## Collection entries
#####

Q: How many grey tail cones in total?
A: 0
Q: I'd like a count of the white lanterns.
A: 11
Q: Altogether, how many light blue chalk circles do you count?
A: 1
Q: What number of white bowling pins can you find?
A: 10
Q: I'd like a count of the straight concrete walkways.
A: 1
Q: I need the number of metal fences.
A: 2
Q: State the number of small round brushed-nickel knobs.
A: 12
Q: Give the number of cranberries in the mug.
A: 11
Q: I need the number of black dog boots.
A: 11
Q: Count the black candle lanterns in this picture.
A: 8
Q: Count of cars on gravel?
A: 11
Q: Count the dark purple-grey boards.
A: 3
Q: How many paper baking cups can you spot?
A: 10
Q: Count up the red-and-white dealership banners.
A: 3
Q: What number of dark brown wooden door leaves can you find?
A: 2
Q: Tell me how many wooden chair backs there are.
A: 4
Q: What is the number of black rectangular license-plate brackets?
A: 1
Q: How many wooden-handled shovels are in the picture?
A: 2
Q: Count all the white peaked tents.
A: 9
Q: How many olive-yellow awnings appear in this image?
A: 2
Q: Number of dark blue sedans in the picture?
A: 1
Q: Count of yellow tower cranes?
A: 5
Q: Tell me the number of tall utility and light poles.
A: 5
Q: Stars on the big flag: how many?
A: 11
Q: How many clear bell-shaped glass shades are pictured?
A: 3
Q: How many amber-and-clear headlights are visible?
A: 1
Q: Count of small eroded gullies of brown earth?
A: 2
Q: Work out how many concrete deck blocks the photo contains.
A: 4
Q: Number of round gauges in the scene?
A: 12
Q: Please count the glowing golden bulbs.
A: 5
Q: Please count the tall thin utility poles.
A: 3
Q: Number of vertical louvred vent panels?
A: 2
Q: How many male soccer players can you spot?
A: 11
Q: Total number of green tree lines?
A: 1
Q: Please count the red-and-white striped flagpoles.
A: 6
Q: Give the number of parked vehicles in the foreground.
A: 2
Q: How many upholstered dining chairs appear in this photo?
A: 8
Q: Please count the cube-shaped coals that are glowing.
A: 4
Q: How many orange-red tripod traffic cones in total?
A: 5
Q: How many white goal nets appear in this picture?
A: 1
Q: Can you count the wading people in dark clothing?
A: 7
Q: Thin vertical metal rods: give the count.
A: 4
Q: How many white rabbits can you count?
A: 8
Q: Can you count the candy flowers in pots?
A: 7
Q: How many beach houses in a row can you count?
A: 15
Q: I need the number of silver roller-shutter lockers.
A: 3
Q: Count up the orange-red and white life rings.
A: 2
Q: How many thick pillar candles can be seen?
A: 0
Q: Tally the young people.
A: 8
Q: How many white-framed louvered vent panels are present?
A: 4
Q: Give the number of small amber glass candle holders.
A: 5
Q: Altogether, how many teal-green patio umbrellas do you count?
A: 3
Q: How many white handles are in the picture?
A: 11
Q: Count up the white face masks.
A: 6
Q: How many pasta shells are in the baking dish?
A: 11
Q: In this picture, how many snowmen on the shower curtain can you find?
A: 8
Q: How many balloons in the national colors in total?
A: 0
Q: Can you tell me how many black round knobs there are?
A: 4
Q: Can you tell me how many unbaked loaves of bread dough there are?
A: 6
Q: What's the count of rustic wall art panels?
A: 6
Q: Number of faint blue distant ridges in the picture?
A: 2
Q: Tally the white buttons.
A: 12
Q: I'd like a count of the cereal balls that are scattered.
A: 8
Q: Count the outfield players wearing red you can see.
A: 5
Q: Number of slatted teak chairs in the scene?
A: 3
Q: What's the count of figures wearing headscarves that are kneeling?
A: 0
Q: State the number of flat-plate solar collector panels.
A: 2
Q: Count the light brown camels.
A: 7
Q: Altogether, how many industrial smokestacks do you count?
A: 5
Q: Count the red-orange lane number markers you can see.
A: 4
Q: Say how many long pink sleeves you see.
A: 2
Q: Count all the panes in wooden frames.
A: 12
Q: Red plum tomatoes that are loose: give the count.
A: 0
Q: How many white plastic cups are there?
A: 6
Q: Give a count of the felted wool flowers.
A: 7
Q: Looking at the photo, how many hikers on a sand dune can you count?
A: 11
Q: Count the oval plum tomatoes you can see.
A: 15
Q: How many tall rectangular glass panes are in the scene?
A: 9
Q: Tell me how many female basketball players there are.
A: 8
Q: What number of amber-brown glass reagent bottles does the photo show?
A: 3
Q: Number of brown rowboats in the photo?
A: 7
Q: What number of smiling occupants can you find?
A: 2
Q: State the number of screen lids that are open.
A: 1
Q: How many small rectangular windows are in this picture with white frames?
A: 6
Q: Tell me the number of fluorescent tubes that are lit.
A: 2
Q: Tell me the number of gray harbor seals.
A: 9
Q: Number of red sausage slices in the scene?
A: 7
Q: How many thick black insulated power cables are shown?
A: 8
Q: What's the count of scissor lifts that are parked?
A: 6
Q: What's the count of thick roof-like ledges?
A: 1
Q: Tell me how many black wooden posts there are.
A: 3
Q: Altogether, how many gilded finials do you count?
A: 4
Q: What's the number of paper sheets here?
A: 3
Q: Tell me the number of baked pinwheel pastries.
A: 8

#####

## What is expected
Nothing should be missing: every line above must be reproduced exactly.

## Solution
Q: How many grey tail cones in total?
A: 0
Q: I'd like a count of the white lanterns.
A: 11
Q: Altogether, how many light blue chalk circles do you count?
A: 1
Q: What number of white bowling pins can you find?
A: 10
Q: I'd like a count of the straight concrete walkways.
A: 1
Q: I need the number of metal fences.
A: 2
Q: State the number of small round brushed-nickel knobs.
A: 12
Q: Give the number of cranberries in the mug.
A: 11
Q: I need the number of black dog boots.
A: 11
Q: Count the black candle lanterns in this picture.
A: 8
Q: Count of cars on gravel?
A: 11
Q: Count the dark purple-grey boards.
A: 3
Q: How many paper baking cups can you spot?
A: 10
Q: Count up the red-and-white dealership banners.
A: 3
Q: What number of dark brown wooden door leaves can you find?
A: 2
Q: Tell me how many wooden chair backs there are.
A: 4
Q: What is the number of black rectangular license-plate brackets?
A: 1
Q: How many wooden-handled shovels are in the picture?
A: 2
Q: Count all the white peaked tents.
A: 9
Q: How many olive-yellow awnings appear in this image?
A: 2
Q: Number of dark blue sedans in the picture?
A: 1
Q: Count of yellow tower cranes?
A: 5
Q: Tell me the number of tall utility and light poles.
A: 5
Q: Stars on the big flag: how many?
A: 11
Q: How many clear bell-shaped glass shades are pictured?
A: 3
Q: How many amber-and-clear headlights are visible?
A: 1
Q: Count of small eroded gullies of brown earth?
A: 2
Q: Work out how many concrete deck blocks the photo contains.
A: 4
Q: Number of round gauges in the scene?
A: 12
Q: Please count the glowing golden bulbs.
A: 5
Q: Please count the tall thin utility poles.
A: 3
Q: Number of vertical louvred vent panels?
A: 2
Q: How many male soccer players can you spot?
A: 11
Q: Total number of green tree lines?
A: 1
Q: Please count the red-and-white striped flagpoles.
A: 6
Q: Give the number of parked vehicles in the foreground.
A: 2
Q: How many upholstered dining chairs appear in this photo?
A: 8
Q: Please count the cube-shaped coals that are glowing.
A: 4
Q: How many orange-red tripod traffic cones in total?
A: 5
Q: How many white goal nets appear in this picture?
A: 1
Q: Can you count the wading people in dark clothing?
A: 7
Q: Thin vertical metal rods: give the count.
A: 4
Q: How many white rabbits can you count?
A: 8
Q: Can you count the candy flowers in pots?
A: 7
Q: How many beach houses in a row can you count?
A: 15
Q: I need the number of silver roller-shutter lockers.
A: 3
Q: Count up the orange-red and white life rings.
A: 2
Q: How many thick pillar candles can be seen?
A: 0
Q: Tally the young people.
A: 8
Q: How many white-framed louvered vent panels are present?
A: 4
Q: Give the number of small amber glass candle holders.
A: 5
Q: Altogether, how many teal-green patio umbrellas do you count?
A: 3
Q: How many white handles are in the picture?
A: 11
Q: Count up the white face masks.
A: 6
Q: How many pasta shells are in the baking dish?
A: 11
Q: In this picture, how many snowmen on the shower curtain can you find?
A: 8
Q: How many balloons in the national colors in total?
A: 0
Q: Can you tell me how many black round knobs there are?
A: 4
Q: Can you tell me how many unbaked loaves of bread dough there are?
A: 6
Q: What's the count of rustic wall art panels?
A: 6
Q: Number of faint blue distant ridges in the picture?
A: 2
Q: Tally the white buttons.
A: 12
Q: I'd like a count of the cereal balls that are scattered.
A: 8
Q: Count the outfield players wearing red you can see.
A: 5
Q: Number of slatted teak chairs in the scene?
A: 3
Q: What's the count of figures wearing headscarves that are kneeling?
A: 0
Q: State the number of flat-plate solar collector panels.
A: 2
Q: Count the light brown camels.
A: 7
Q: Altogether, how many industrial smokestacks do you count?
A: 5
Q: Count the red-orange lane number markers you can see.
A: 4
Q: Say how many long pink sleeves you see.
A: 2
Q: Count all the panes in wooden frames.
A: 12
Q: Red plum tomatoes that are loose: give the count.
A: 0
Q: How many white plastic cups are there?
A: 6
Q: Give a count of the felted wool flowers.
A: 7
Q: Looking at the photo, how many hikers on a sand dune can you count?
A: 11
Q: Count the oval plum tomatoes you can see.
A: 15
Q: How many tall rectangular glass panes are in the scene?
A: 9
Q: Tell me how many female basketball players there are.
A: 8
Q: What number of amber-brown glass reagent bottles does the photo show?
A: 3
Q: Number of brown rowboats in the photo?
A: 7
Q: What number of smiling occupants can you find?
A: 2
Q: State the number of screen lids that are open.
A: 1
Q: How many small rectangular windows are in this picture with white frames?
A: 6
Q: Tell me the number of fluorescent tubes that are lit.
A: 2
Q: Tell me the number of gray harbor seals.
A: 9
Q: Number of red sausage slices in the scene?
A: 7
Q: How many thick black insulated power cables are shown?
A: 8
Q: What's the count of scissor lifts that are parked?
A: 6
Q: What's the count of thick roof-like ledges?
A: 1
Q: Tell me how many black wooden posts there are.
A: 3
Q: Altogether, how many gilded finials do you count?
A: 4
Q: What's the number of paper sheets here?
A: 3
Q: Tell me the number of baked pinwheel pastries.
A: 8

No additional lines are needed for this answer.